● WORK ORDER
For this exercise, the lines from the one with "Q: What's the" through the end of the material below must be output exactly, without pictures.

● GIVEN RECORDS
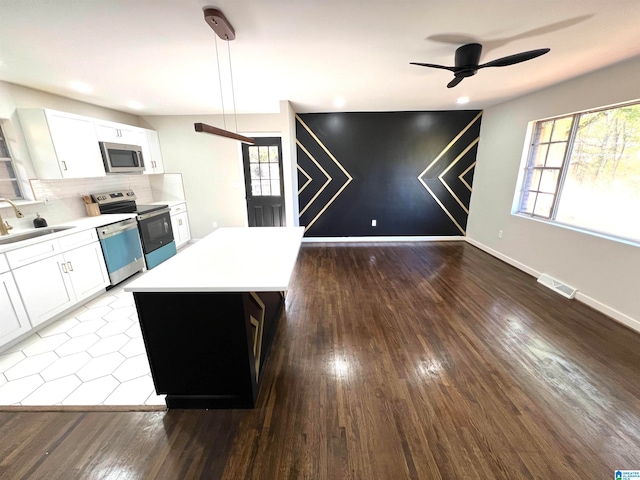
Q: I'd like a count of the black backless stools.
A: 0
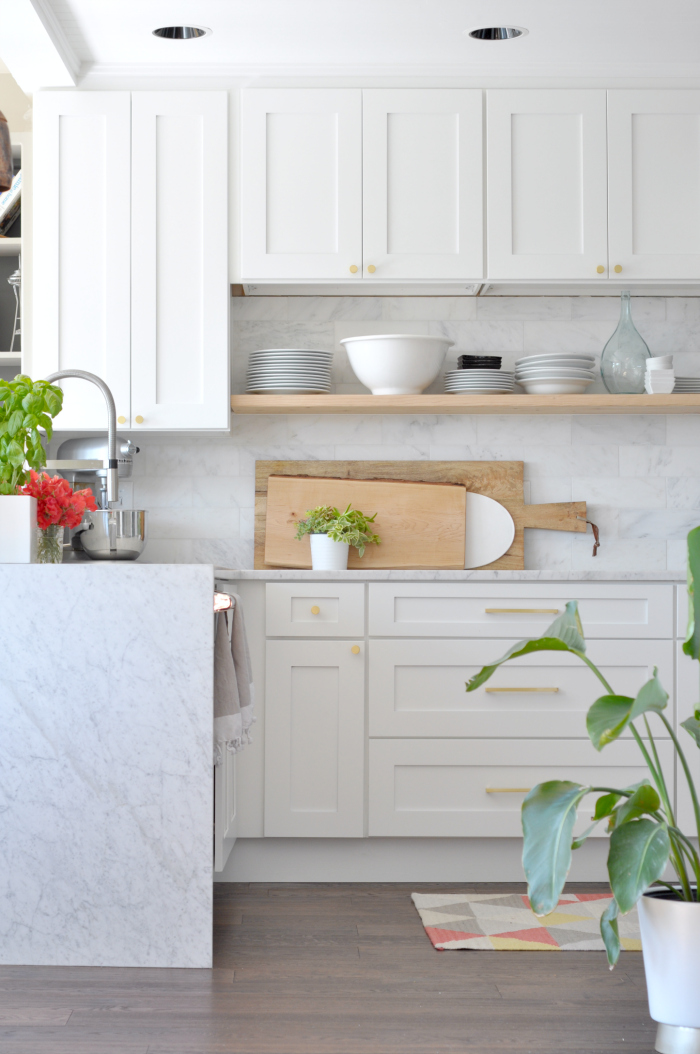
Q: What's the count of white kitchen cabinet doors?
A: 7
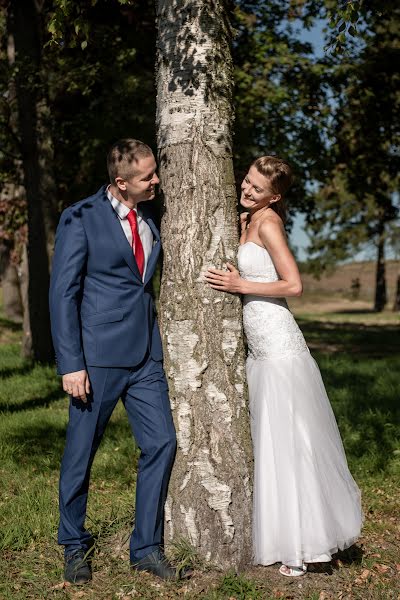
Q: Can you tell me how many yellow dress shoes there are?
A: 0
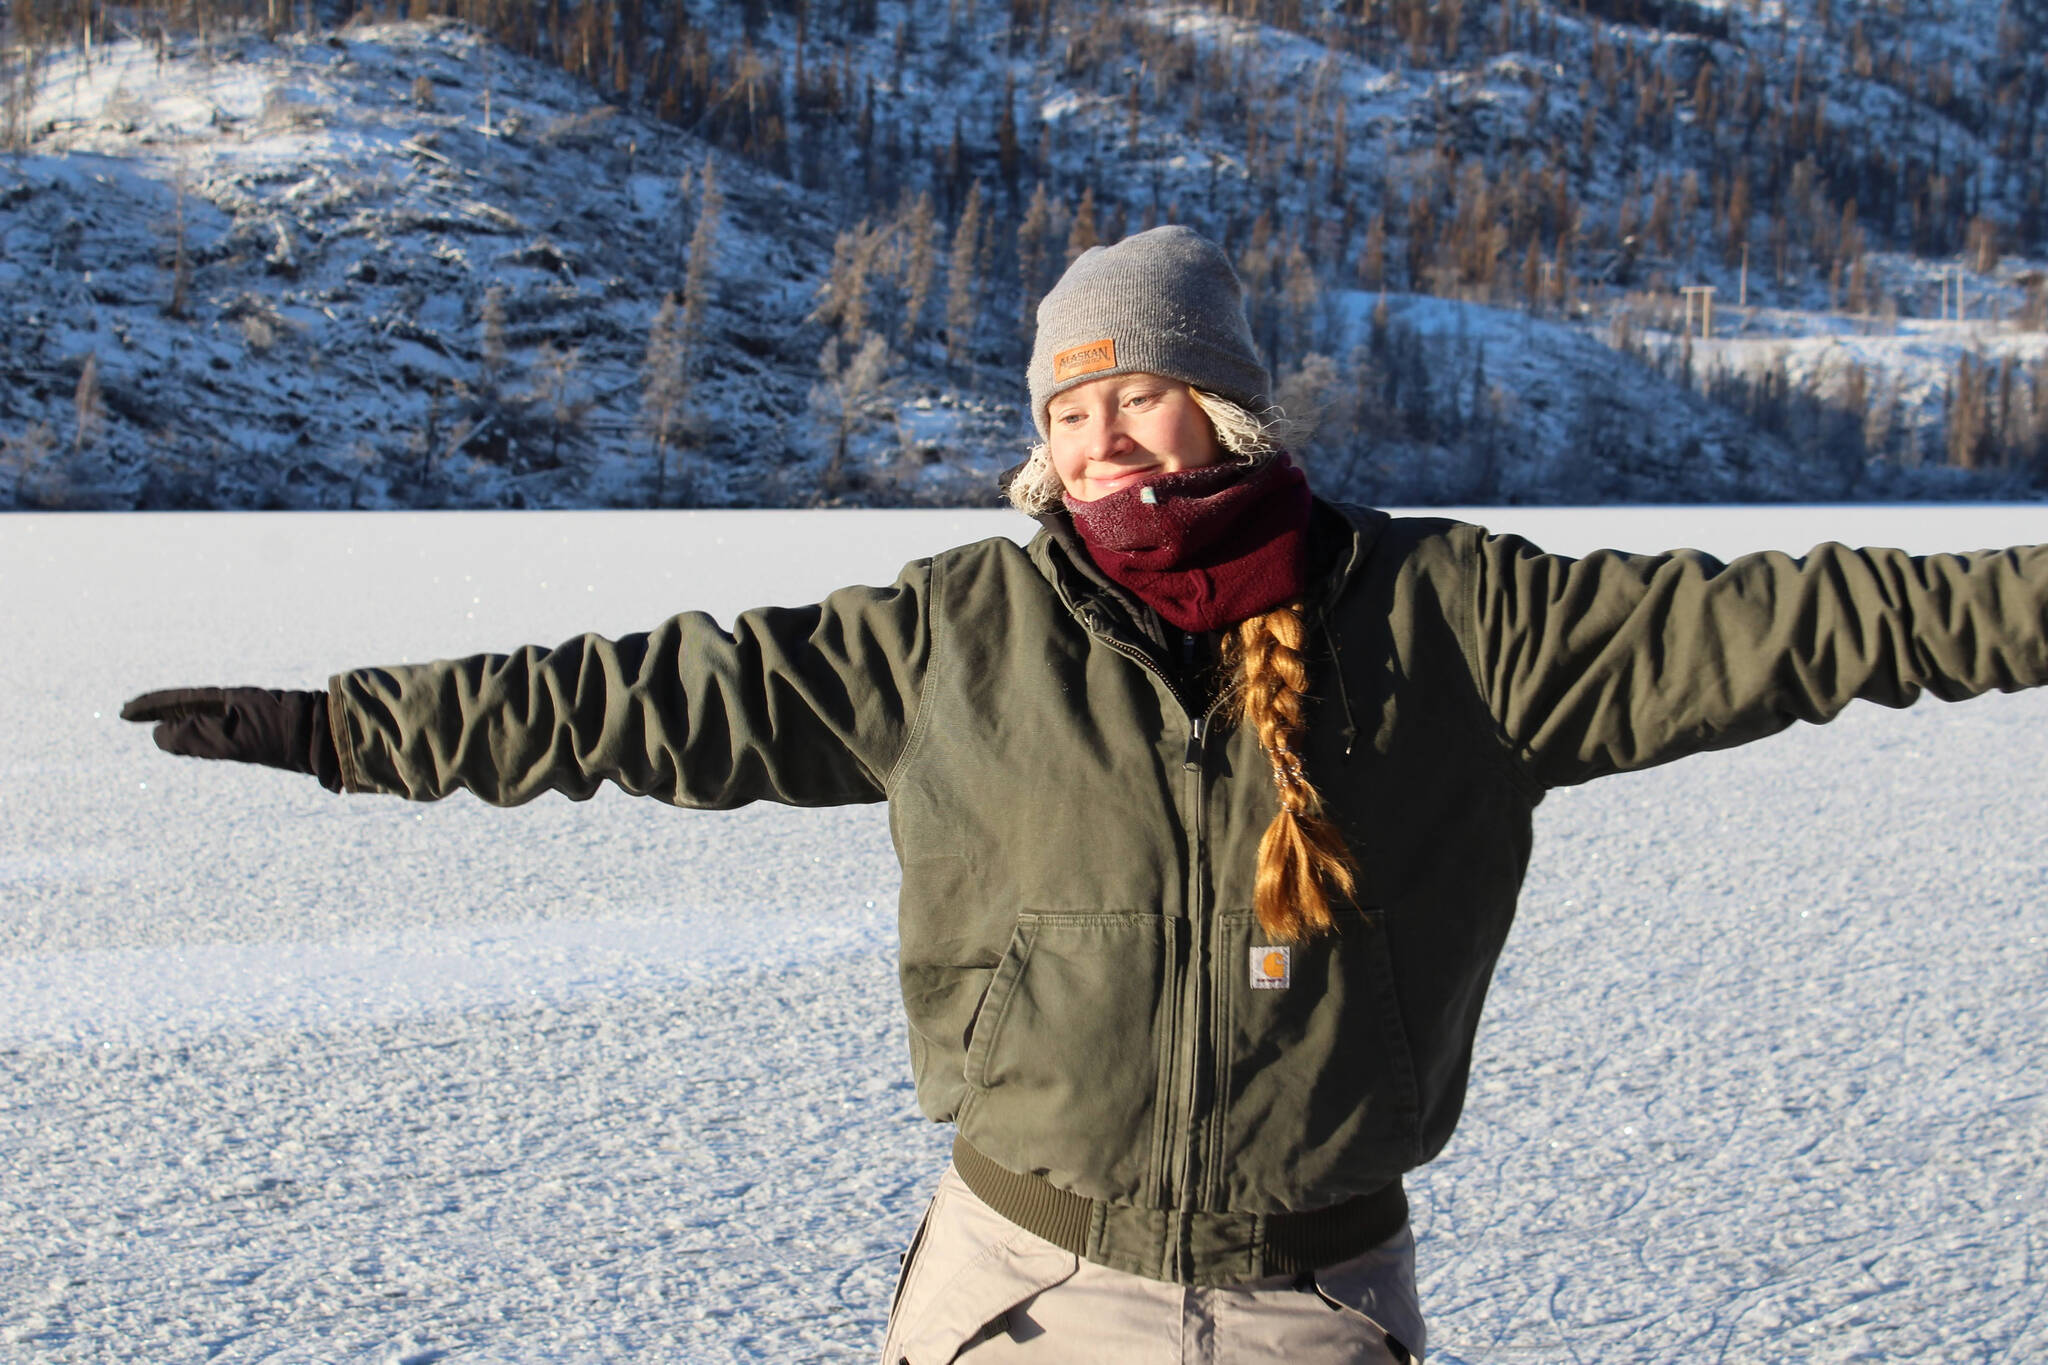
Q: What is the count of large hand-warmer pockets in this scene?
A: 2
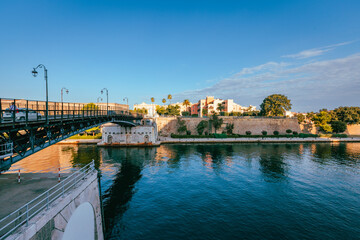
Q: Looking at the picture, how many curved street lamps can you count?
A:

● SOLUTION TO THE EXERCISE
Q: What's the count of white kitchen cabinet doors?
A: 7
Q: Can you tell me how many yellow dress shoes there are?
A: 0
Q: What is the count of large hand-warmer pockets in this scene?
A: 2
Q: Looking at the picture, how many curved street lamps can you count?
A:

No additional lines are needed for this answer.